Of course, like any other software program, whether or not MMS works depends on what it can do for you. Because of this, features are important to pay attention to, no matter what you're looking to do with it. While every program will vary depending on needs and industry, each one should have some of these features:

Asset tracking: This is the basis of most systems as it strives to reduce overall downtime while improving efficiency and lifespan. Asset tracking mostly concerns itself with regular maintenance.

Inventory tracking: Downtime is expensive, so delays in receiving materials are unacceptable. In this way, MMS platforms can reduce costs and labor with strong inventory tracking skills and the ability to make purchases as scheduled.

Monitoring and upkeep: In an MMS system, condition monitoring reduces downtime and sudden breakdowns by scheduling maintenance for service on a regular basis. Predictive upkeep will track all kinds of data related to the equipment so that a technician can quickly analyze it when necessary.

Reporting: Another basic function, report preparation can be sent to mobile devices, providing real-time metrics for any activity. This on-demand access can also be set to deliver on a regular schedule to specific personnel.

Choosing a Dealer

Now for the core of a maintenance management software purchasing guide: picking a dealer. With new knowledge of which factors to consider when making a purchase, you'll need to keep a few tips in mind to pick the best dealer for the job.

Installation: If you've decided to work with an in-house CMMS model, you'll gain plenty of value for the cost of installation. Depending on how experienced your IT department is, however, it can be a difficult transition to implement into normal business. Be sure to request information on troubleshooting from the provider you're thinking of purchasing from. It's also important to note that a web-based service usually doesn't need installation.

Training: Regardless of the system, a new platform is going to be a little confusing for a while, even for those who are already familiar with tech. Because of this, it's very valuable for a provider to have training guides that make the transition smoother for all personnel.

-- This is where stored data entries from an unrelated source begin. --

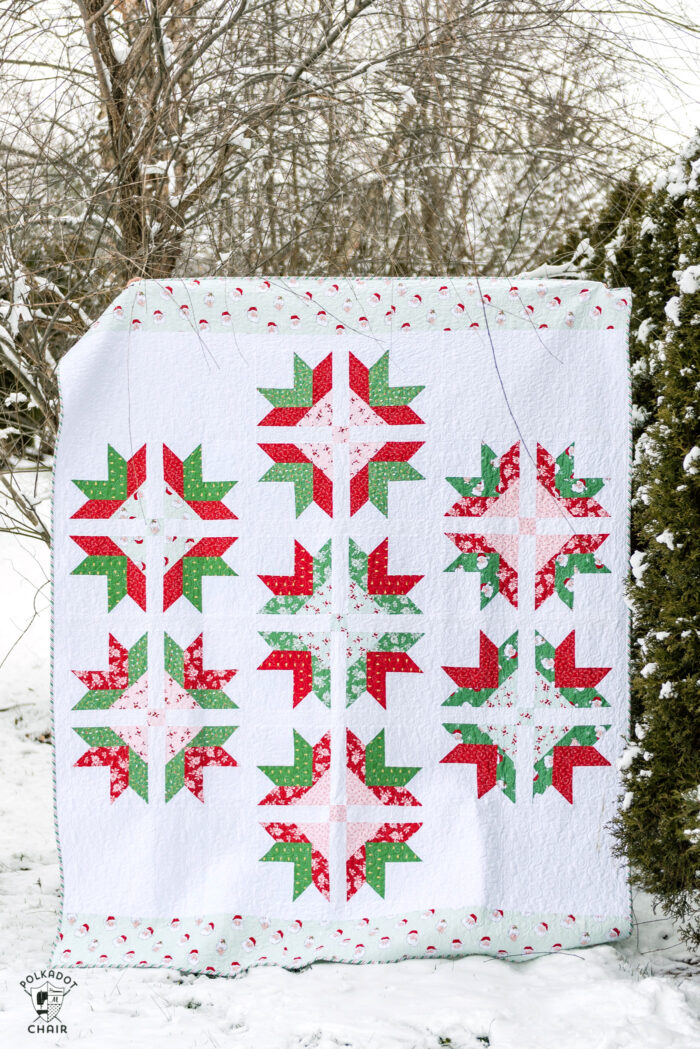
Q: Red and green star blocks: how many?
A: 7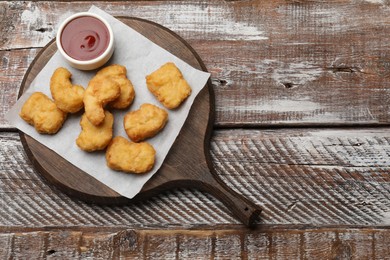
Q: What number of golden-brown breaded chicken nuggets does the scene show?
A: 8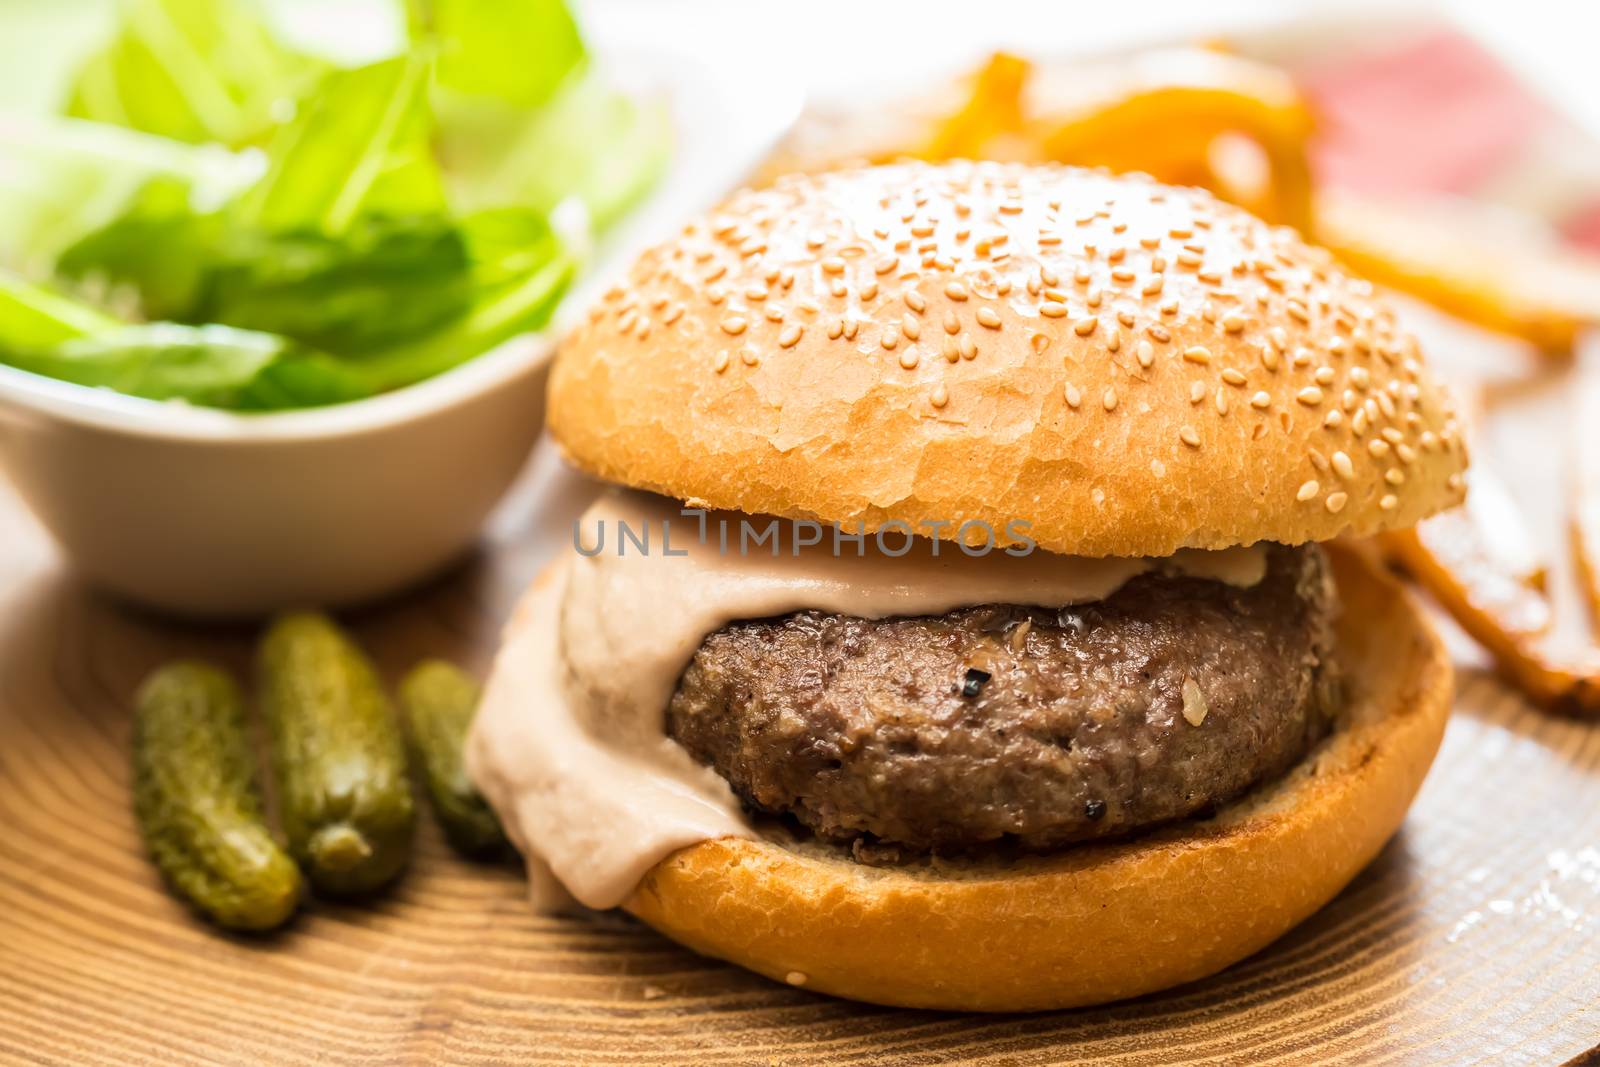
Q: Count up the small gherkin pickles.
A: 3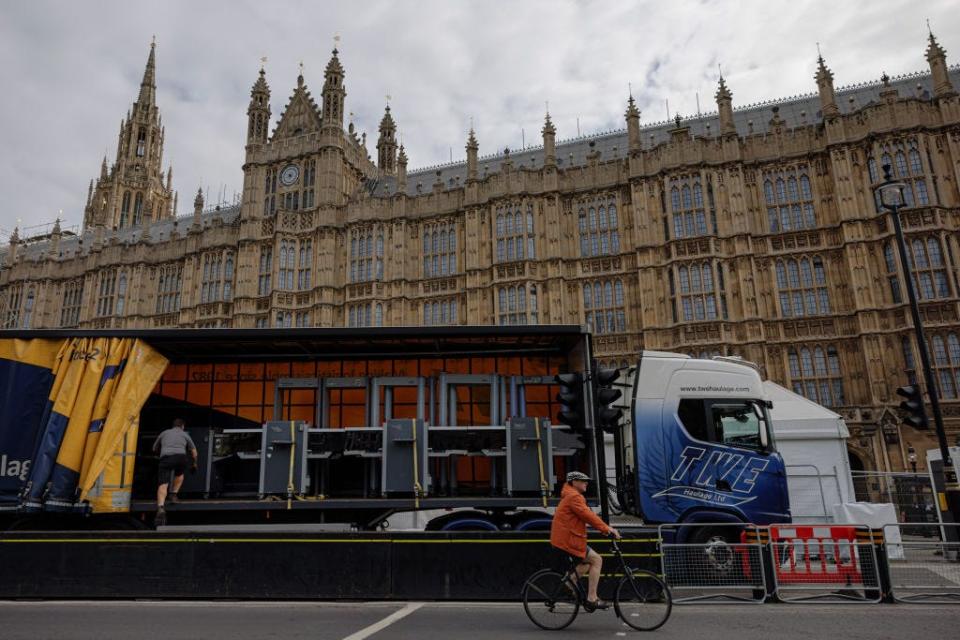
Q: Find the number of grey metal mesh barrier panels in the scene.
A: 3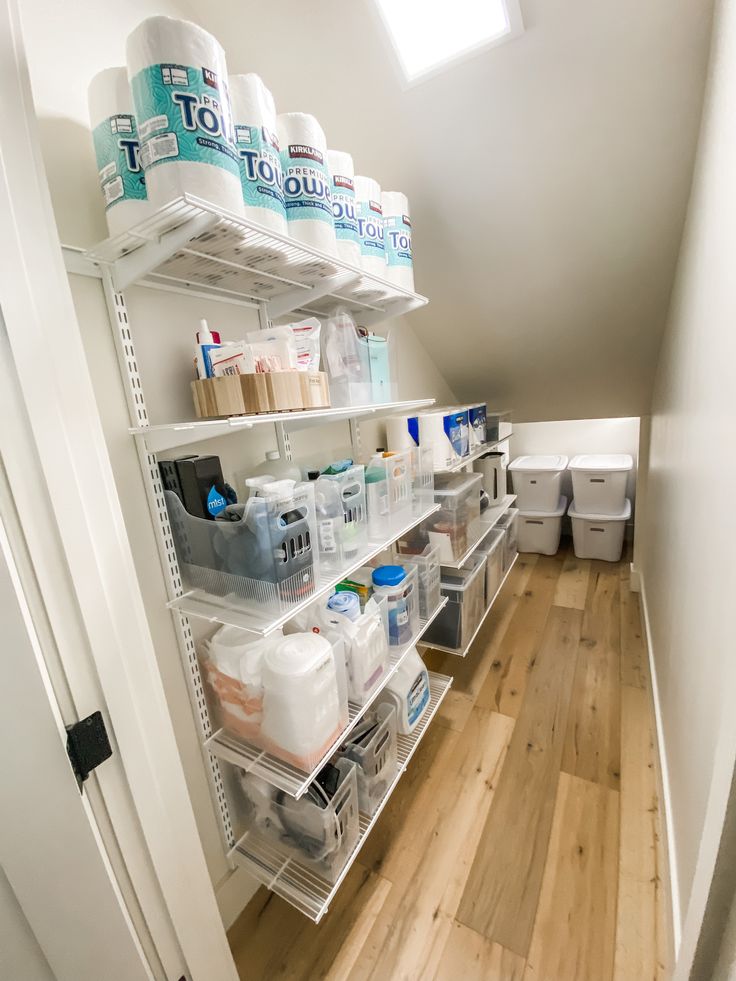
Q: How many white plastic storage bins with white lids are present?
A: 4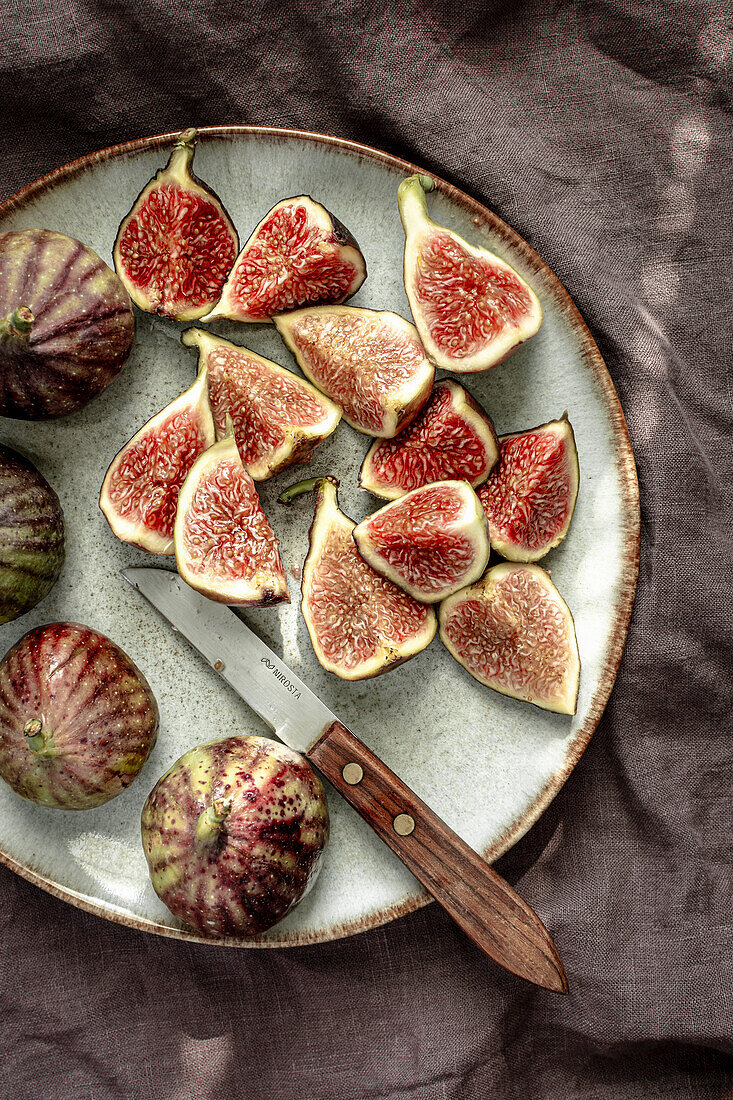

Cost breakdown: While cost isn't the only thing to consider, it's still an important factor to compare. Be sure all estimates include all fees that you can expect to pay; providers with hidden fees are not only expensive, but they're immediately not as trustworthy as those that include all fees upfront. It's also likely that the cost of setting up a CMMS system will be considerably higher than a web-based platform.

Comparing providers: Just like in any other industry, you'll need to strongly evaluate the relationship with a prospective provider before settling on any maintenance management software platform. The easiest way to do this, of course, is to look for a provider that has a strong reputation backing it, even if you have never heard of them before. A history of happy customers makes it more likely that you're going to receive the same benefits for your own business. Not only that, but it also shows that the provider is capable of holding its own financially, so you can count on the support being there when you need it most.